EXERCISE OBJECTIVE: I need the records below restated word for word, without their pictures.

RECORD EXTRACTS:
::::::

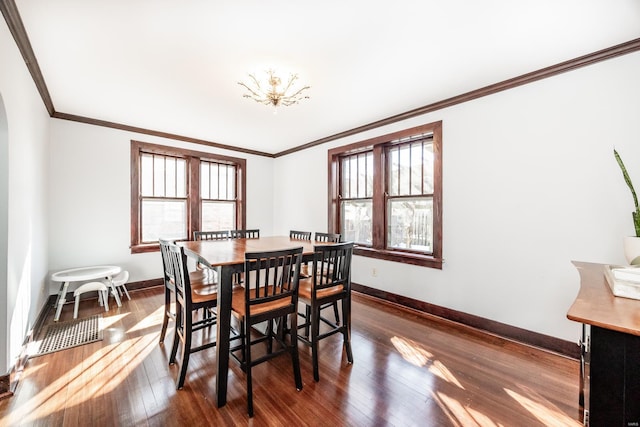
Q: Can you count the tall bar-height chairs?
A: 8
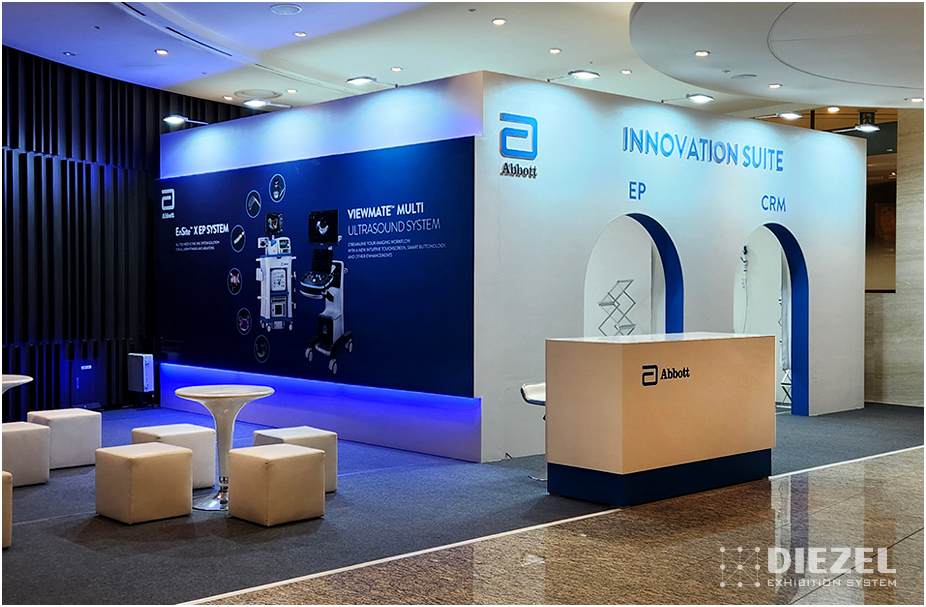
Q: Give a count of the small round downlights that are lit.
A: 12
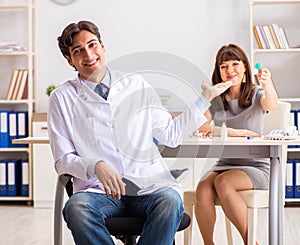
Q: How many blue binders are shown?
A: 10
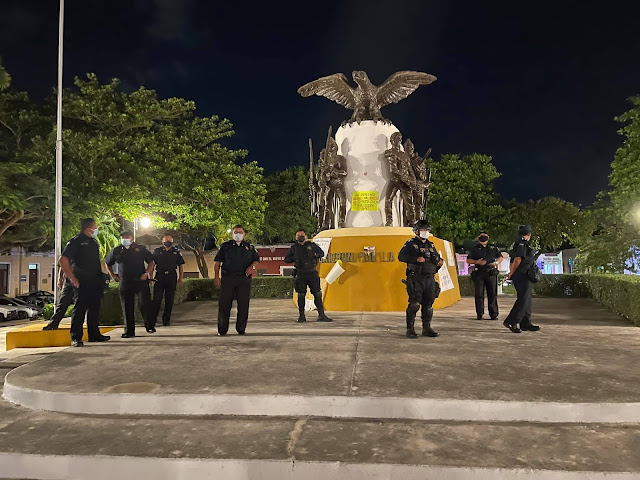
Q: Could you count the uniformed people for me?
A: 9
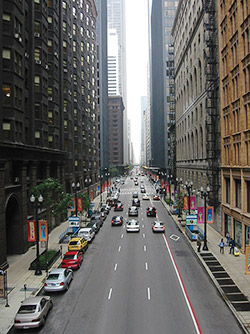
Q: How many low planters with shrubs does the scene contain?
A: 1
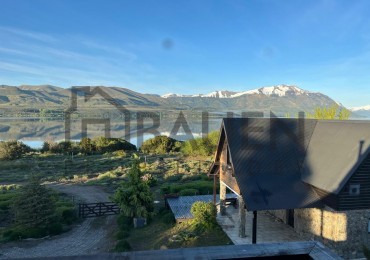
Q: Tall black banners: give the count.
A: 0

::::::

TASK RESULT:
Q: Can you count the tall bar-height chairs?
A: 8
Q: Give a count of the small round downlights that are lit.
A: 12
Q: How many blue binders are shown?
A: 10
Q: Could you count the uniformed people for me?
A: 9
Q: How many low planters with shrubs does the scene contain?
A: 1
Q: Tall black banners: give the count.
A: 0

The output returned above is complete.